(Saved entries)
--------------------

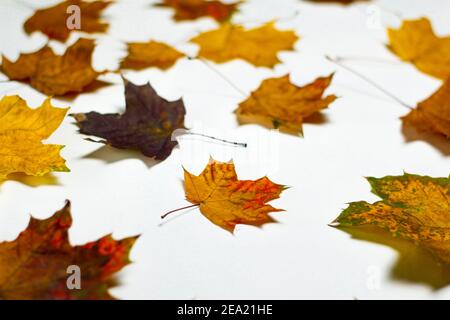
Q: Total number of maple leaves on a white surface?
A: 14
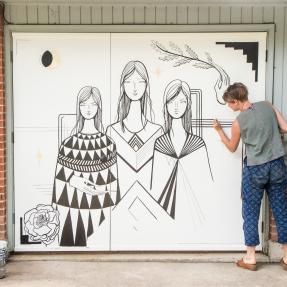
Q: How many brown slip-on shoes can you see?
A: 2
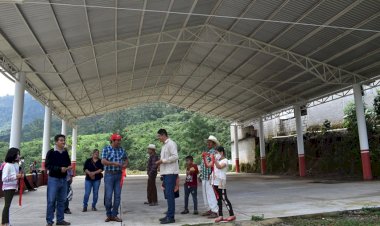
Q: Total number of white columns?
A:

--------------------

Can you restate all the records above word for word while dropping the pictures?

Q: Total number of maple leaves on a white surface?
A: 14
Q: How many brown slip-on shoes can you see?
A: 2
Q: Total number of white columns?
A:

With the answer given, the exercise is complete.